If the market was supposed to correct itself for a year or two, adjusting form the overly inflated sales and home prices resulting from the booming period from 2000 to 2005, no one alerted the NAR, because they are determined to get the market rolling again.

“The National Association of Realtors trade group is paying for advertisements in six major U.S. newspapers to promote home purchases and sales, the association announced today.”

“The ad campaign, launched by the trade group's leadership, carries the message, ‘It's a great time to buy or sell a home,’ and notes that interest rates have fallen for seven months in a row and are near 40-year lows, while for-sale home inventories are ‘higher than they have been in decades and prices have stabilized,’ the association announced today.”

September 2006 existing home sales declined 14.2 percent from last September’s sales, which was also the sixth consecutive month that sales declined. Combine that with the fact that winter months are traditionally the slowest months in terms of sales, the housing market is looking at one of its worst years in recent memory.

The market is definitely in favor of the buyer.
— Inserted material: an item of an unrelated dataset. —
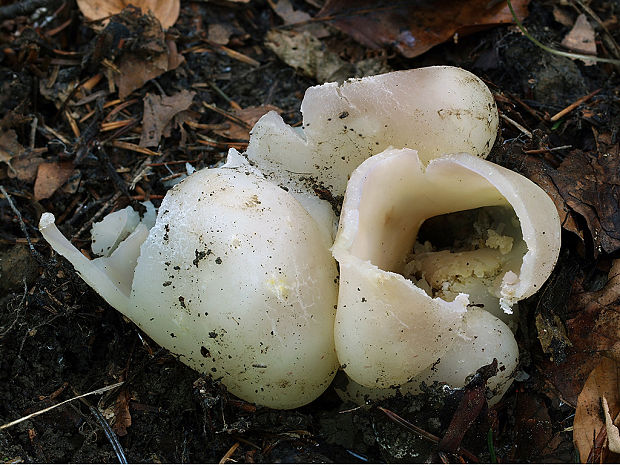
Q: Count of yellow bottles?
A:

As of September, there was a 7. 3 month supply of available homes for sale (more than six months inventory constitutes a buyer’s market).

“And the U.S. median existing-home price dropped 2.2 percent to $220,000 in September compared to September 2005.”
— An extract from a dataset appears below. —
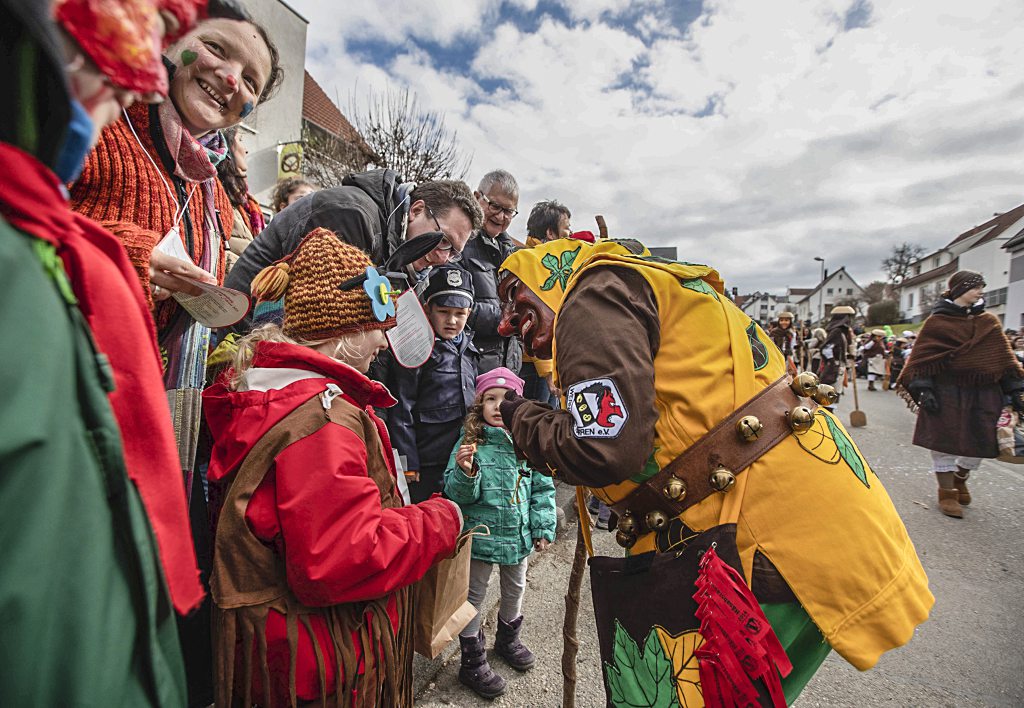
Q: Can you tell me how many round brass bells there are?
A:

So if everything is favoring buyers, why aren’t they purchasing properties? The common reasoning is that they are waiting for prices to drop even further.

“The Realtor group's advertisement appears today in the Wall Street Journal and USA Today, and will appear Sunday in the New York Times, Washington Post, Los Angeles Times and Chicago Tribune, the association announced. The ad will appear in the same newspapers again during the Nov. 12 weekend.”
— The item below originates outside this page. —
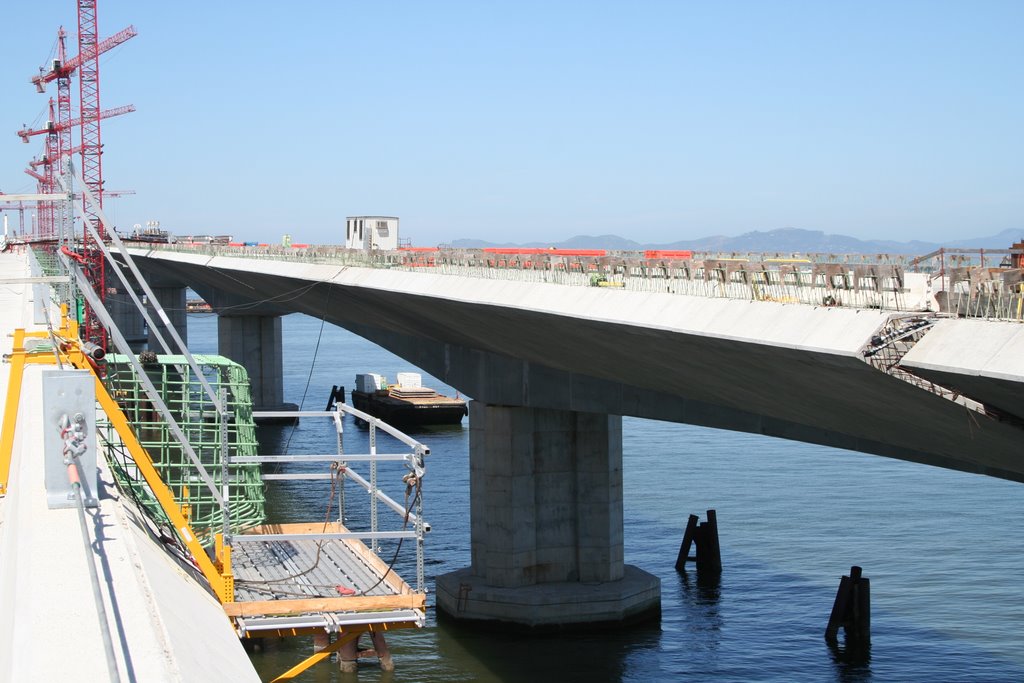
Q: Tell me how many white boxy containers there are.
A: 3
The advertisements constantly use selling catch phrases to imbed that it is a good time to buy.
“‘Prices overall have stabilized;’ ‘large inventory won't last;’ ‘positive outlook;’ ‘real estate is a great investment;’ and ‘don't delay’ are among the messages in the ad.”

The NAR is going full-throttle with these ads, as they are not limiting themselves just to print.

“Thomas M. Stevens, NAR president and senior vice president of Realogy Corp.'s NRT Inc., said that two new television and radio ads directed at home buyers and sellers will begin airing in January. Those ads are a part of the association's $40 million public awareness campaign.”

The NAR is hoping that these ads have a short life span as sales increase, the buyer’s market will wane. But for now, buyers are in the market’s driver’s seat.

What is amazing is that many industry experts are still denying that a buyer’s market even exists.